The primary goal of scriptine is to make it easy to write shell scripts with python.
Scriptine does two things to solve this goal:
- Make it easy to create scripts and commands.
- Make it easy to work with files, directories and other shell commands.
To create commands with scriptine, you just create a normal python function for each command of your script and scriptine handles the rest. It creates command line option parser and calls the right function with the right options.
The second part of scriptine is a bunch of convenience classes and functions that make it easy to work with files, directories and other shell commands. It abstracts the different python modules like os, os.path, shutil and subprocess and offers a simple and easy to use interface.
scriptine scripts contain one ore more commands. Each command is associated with a python function. scriptine handles all the command line parsing and creates nice help text for every command.

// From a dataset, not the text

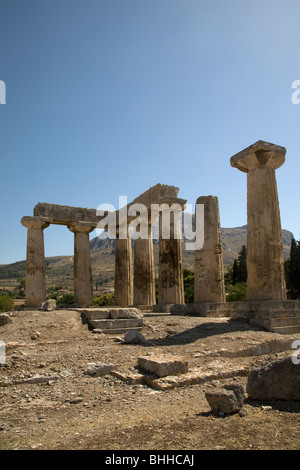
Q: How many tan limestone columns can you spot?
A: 7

Here is a simple scriptine example:
#! /usr/bin/env python
def hello_command(name, print_counter=False, repeat=10):
"""Print nice greetings."""
for i in range(repeat):
if print_counter:
print i+1,
print 'Hello, %s!' % name
if __name__ == '__main__':
import scriptine
scriptine.run()
This is all you need for a simple script with a hello command.
Scriptine brings all the rest you expect from a good shell script:
% ./example_hello.py hello --help
Usage: example_hello.py hello [options] name
Print nice greetings.
Options:
-h, --help show this help message and exit
--print-counter
--repeat=10
-n, --dry-run don't actually do anything
% ./example_hello.py hello World --repeat 3
Hello, World!
Hello, World!
Hello, World!
% ./example_hello.py hello World --repeat 3 --print-counter
1 Hello, World!
2 Hello, World!
3 Hello, World!
This example shows some nice things that scriptine handles for you for free. You don’t need to parse the command-line manually or create a parser with getopt ot optparser. scriptine handles the parsing and creates formated help-text. bool, int and float options behave as you might expect.
Log handling (with -v, --verbose and -q, --quite handling)
Testing scripts in dry-mode. All destructive functions/methods are wrapped and will not be called when the -n or --dry-run option is set.